Ha! It's both at the same time, or perhaps one or the other, from viewing to viewing. I believe Richard Roud said the same thing in his Resnais book.

Ken L (Ken L), Wednesday, 16 February 2005 13:52 (twenty-one years ago)

You're right that it could be seen as "overly-literary" (though not as much as the Robbes-Grillet scripted "Last Year at Marienbad"), but I think its formal achievements serve better to create a new filmic language than textual. I don't see anything wrong by a filmmaker being inspired by another medium if they're translating it to their medium (i.e.--Godard's translation of political/philosophical texts into filmic terms (even the intertitles are uniquely cinematic elements because of their place within the montage), Brakhage's "visualization" of the poety of Pound, Stein, Dante, etc.).

What does bother me is the direct adaptation of books, or even worse, (because there's already a visual corrollary) theater, to film.

jay blanchard (jay blanchard), Wednesday, 16 February 2005 15:01 (twenty-one years ago)

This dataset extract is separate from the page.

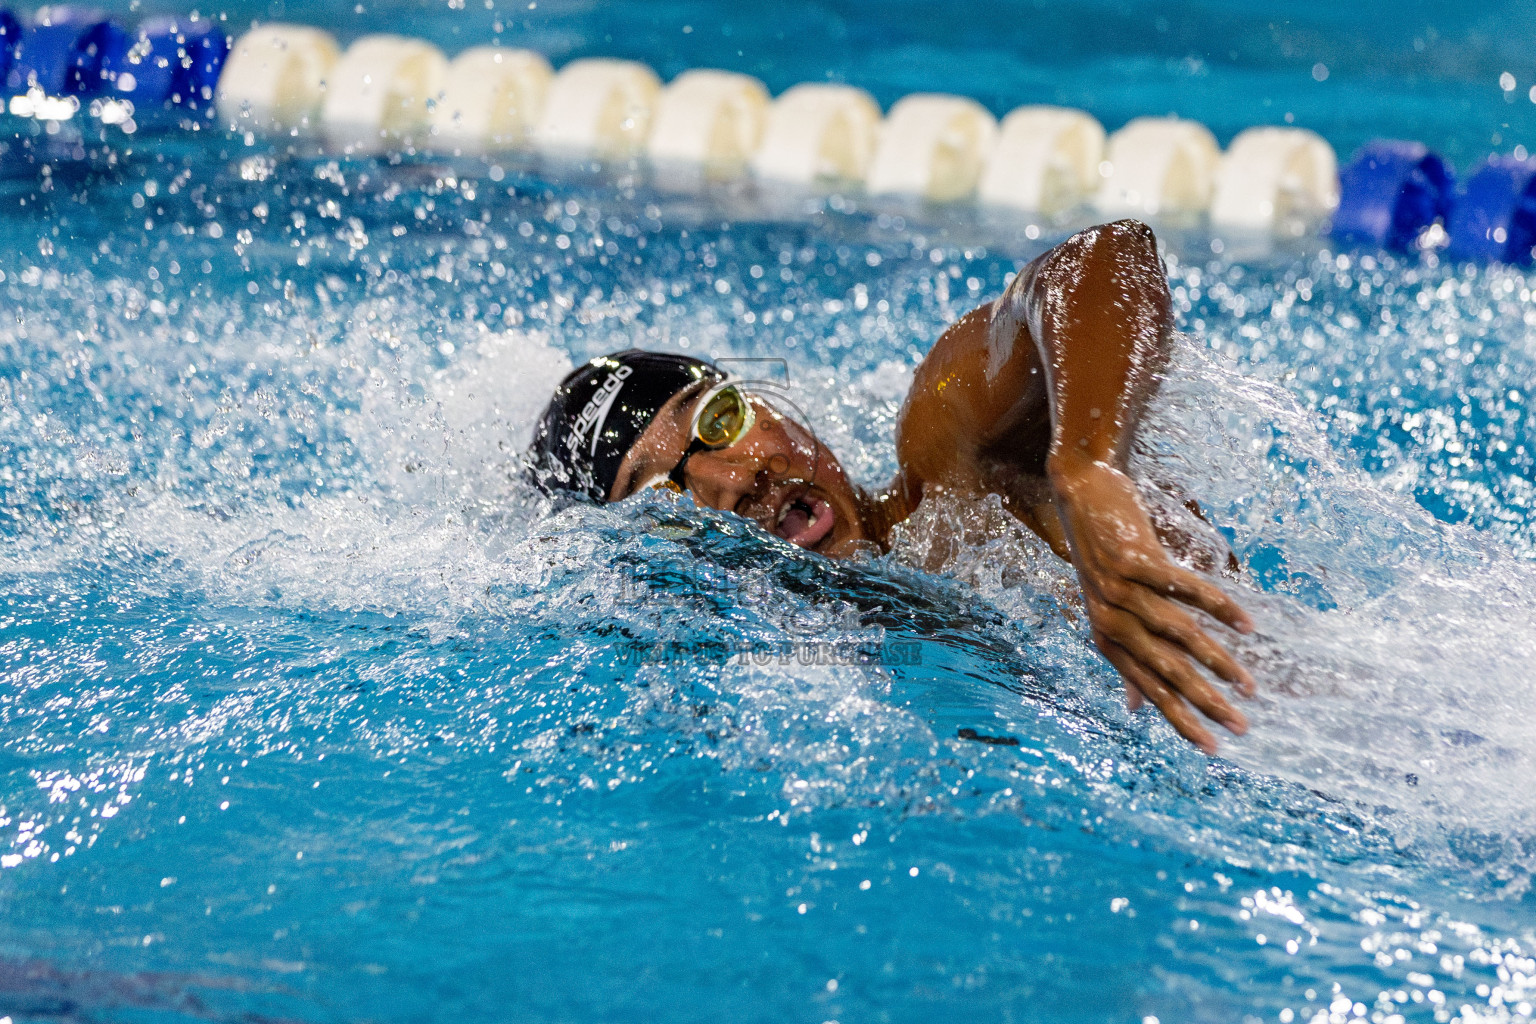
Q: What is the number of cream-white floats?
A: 10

I guess I kind of struggle with the idea of "modernizations" as well, whether it be updating old literature to modern-day film (i.e. "Romeo + Juliet") or even extreme remakes of existing films (new "Manchurian Candidate", etc.)

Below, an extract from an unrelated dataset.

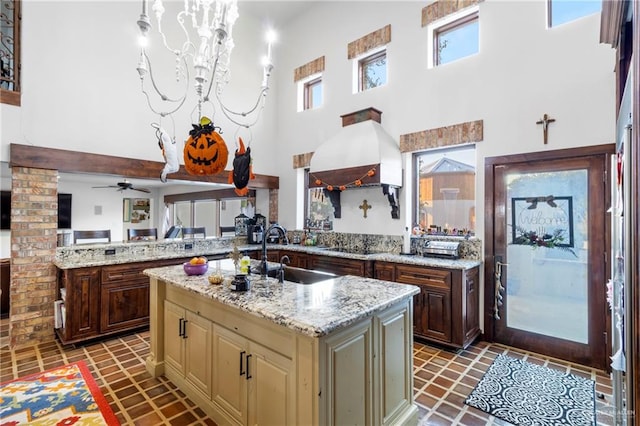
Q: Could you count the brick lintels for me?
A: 5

But at the same time, I watched "Ali: Fear Eat Soul" again last night for the third time last night & still loved it, even though it's a remake of "All That Heaven Allows". I guess if it's a complete rethinking, I don't mind as much.

BTW--has anyone watched the interview with Todd Haynes on the "Ali" Criterion set? It's really good--intelligent & enlightening, with none of the usual film-scholar or hip filmmaker pretentions.

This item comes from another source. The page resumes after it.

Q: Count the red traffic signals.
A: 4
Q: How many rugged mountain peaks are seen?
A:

jay blanchard (jay blanchard), Thursday, 17 February 2005 18:19 (twenty-one years ago)

one of my favorites

ryan (ryan), Friday, 18 February 2005 22:42 (twenty-one years ago)

Ryan, do you mean "Hiroshima" or "Ali: Fear Eat Soul"?

jay blanchard (jay blanchard), Saturday, 19 February 2005 00:14 (twenty-one years ago)

oh both really!

ryan (ryan), Saturday, 19 February 2005 00:27 (twenty-one years ago)

totally brilliant. i would like to buy this dvd.

hi everyone, i'm back. been awhile. well over a year, actually... been running around the world and trying to get my life in order...

j fail (cenotaph), Thursday, 24 February 2005 22:50 (twenty-one years ago)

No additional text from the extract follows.